Victoria Condie: ‘Recollect and Remind: Apocryphal Infancy Narratives in Anglo-Saxon and Medieval Texts’
Bernardo S. Hinojosa: ‘Christmas in Narnia: C.S. Lewis, Medieval Christology, and the Problem of Father Christmas”
If you are interested in giving a paper at the reading group next term, please get in touch with Brianna Dougher (firstname.lastname@example.org).
On Wednesday 25 November 2015, the Middle English Seminar will meet to hear Marion Turner (Oxford) speak on ‘Chamber, Court, and Counting-House: Writing the Spaces of Chaucer’s Life. We will gather as usual around 5:00PM in the English Faculty Board Room for a 5:15PM start. All are welcome to join the dinner afterwards.
The Medieval Reading Group will meet on Wednesday, 18 Nov at 5:15PM in GR03, Faculty of English to hear Rosalind Lintott’s paper ‘T. H. White: The Great Medievalist Who Never Was’. All are welcome to join us for an interesting discussion followed by wine and snacks!
T.H. White’s /The Once and Future King/ is one of the most popular children’s book series of the last century. It also marks a significant moment in modern readings of Thomas Malory’s /Le Morte Darthur/, a work that the polymath White deemed both ‘a perfect Aristotelian tragedy’ and ‘an antidote for War’. This paper will explore White’s engagement with Malory’s and other medieval authors’ works and his influence upon popular culture representations of the Middle Ages in the latter half of the twentieth century. It will also discuss his academic aspirations, manifested particularly in his /The Book of Beasts/, a translation and commentary of a Bestiary in Cambridge, University Library MS Ii.4.26, and the impact of medieval natural philosophy on his wartime writings.
Next Wednesday (11 November) we will meet in the Board Room in English Faculty Building at 5:15PM to hear Professor Paul Binski talk about ‘Artifice, Nature and the Ascetic Imperative in Gothic Art’.
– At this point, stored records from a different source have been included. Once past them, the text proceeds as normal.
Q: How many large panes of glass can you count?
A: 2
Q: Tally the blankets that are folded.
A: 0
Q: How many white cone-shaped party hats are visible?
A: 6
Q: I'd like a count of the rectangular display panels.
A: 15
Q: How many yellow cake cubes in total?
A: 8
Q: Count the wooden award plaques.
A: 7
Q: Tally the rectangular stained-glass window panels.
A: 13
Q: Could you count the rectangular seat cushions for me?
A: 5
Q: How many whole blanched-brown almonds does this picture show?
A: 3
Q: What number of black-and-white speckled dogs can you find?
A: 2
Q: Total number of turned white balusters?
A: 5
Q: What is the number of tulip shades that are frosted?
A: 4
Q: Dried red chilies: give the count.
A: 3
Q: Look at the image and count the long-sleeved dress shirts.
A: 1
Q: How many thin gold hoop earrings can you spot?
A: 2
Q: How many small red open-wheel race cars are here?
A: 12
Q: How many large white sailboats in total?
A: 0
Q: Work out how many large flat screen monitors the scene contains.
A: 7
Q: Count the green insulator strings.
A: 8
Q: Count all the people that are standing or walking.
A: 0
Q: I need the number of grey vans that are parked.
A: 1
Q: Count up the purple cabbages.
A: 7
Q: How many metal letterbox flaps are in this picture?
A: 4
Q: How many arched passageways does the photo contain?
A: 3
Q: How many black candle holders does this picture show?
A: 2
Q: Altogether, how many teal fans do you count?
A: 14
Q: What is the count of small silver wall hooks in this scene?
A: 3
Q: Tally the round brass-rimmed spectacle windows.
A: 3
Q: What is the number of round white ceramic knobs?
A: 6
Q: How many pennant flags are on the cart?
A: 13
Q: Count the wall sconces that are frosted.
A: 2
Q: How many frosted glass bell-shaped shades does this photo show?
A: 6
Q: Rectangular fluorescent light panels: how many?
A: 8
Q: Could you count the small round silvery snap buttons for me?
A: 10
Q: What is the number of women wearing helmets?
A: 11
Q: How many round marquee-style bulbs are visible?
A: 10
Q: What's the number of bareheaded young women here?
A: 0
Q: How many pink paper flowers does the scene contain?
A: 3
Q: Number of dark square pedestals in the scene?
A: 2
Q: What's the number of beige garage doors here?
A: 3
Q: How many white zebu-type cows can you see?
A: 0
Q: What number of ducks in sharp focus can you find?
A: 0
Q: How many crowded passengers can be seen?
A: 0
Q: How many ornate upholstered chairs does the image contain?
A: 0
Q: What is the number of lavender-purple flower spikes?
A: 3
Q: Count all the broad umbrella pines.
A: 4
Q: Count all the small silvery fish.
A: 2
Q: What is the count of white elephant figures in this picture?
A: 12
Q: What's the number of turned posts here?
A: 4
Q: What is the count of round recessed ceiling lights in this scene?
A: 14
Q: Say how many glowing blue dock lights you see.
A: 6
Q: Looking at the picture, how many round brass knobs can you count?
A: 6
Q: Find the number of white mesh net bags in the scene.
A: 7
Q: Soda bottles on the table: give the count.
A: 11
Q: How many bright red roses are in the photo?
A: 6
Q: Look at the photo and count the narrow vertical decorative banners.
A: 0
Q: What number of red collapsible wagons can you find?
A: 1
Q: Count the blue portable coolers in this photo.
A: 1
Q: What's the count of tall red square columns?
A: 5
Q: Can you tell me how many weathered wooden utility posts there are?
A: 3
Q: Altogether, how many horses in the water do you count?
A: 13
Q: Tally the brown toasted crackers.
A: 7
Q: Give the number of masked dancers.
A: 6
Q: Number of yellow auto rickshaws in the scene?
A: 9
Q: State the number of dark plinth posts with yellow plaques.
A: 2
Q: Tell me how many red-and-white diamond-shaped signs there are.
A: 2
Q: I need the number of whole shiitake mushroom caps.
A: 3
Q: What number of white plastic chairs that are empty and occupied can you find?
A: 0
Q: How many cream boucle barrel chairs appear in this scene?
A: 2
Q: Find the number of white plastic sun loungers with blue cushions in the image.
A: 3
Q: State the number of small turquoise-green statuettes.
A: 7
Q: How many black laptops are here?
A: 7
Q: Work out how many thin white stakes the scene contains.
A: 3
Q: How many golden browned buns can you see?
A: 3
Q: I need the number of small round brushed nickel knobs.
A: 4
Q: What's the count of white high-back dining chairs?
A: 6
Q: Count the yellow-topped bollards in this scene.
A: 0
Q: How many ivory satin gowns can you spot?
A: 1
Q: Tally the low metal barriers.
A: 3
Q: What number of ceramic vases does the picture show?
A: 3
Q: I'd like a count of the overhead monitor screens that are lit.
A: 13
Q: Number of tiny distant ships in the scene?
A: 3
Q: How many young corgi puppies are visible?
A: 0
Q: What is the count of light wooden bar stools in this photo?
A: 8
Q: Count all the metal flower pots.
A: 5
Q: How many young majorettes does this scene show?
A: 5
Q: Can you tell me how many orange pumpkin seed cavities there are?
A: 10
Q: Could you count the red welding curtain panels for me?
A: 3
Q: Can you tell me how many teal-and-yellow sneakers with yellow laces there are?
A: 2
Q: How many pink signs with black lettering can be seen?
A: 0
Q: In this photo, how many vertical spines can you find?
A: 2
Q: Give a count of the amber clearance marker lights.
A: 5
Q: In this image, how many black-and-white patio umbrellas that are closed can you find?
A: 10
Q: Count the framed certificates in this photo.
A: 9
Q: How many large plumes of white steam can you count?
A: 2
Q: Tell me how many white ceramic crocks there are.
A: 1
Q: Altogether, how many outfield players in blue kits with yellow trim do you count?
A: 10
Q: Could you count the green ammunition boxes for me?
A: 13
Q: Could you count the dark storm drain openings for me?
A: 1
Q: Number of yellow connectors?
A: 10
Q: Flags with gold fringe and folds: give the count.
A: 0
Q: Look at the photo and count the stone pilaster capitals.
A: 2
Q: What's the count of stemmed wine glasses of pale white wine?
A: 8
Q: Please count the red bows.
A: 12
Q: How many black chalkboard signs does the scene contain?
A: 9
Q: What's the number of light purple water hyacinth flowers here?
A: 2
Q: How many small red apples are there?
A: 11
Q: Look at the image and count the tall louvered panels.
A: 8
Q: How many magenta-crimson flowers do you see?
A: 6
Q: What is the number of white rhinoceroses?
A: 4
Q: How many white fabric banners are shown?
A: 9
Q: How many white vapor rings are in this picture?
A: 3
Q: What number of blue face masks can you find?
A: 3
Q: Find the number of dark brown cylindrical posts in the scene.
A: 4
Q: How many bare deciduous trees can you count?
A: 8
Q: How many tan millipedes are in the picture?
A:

Paul Binski is Professor of the History of Medieval Art. He has recently completed a three-year Leverhulme Major Research Fellowship devoted to a project to be published as Gothic Wonder: Art, Artifice and the Decorated Style 1290-1350, with Yale University Press, 2014. He has now returned as Head of the Department of History Art, 2014-2016.
The second Medieval French Research Seminar of this term will take place on Thursday 12th November at 5pm in the Audit Room, King’s College.
We will be hearing a jointly-authored paper from Dr Jane Gilbert (University College London) and Dr Sara Harris (Sidney Sussex, Cambridge). Dr Gilbert and Dr Harris will be speaking on their collaborative project entitled ‘Comparative Literacies, or, How do you know which language you are reading (and does it matter?)’. Wine and water will be served; all are welcome. Please contact email@example.com or firstname.lastname@example.org if you have any questions or accessibility requirements.
We are delighted to announce that Dr Nicolette Zeeman has been elected to the Professorship of Medieval and Renaissance English from 1st January 2016.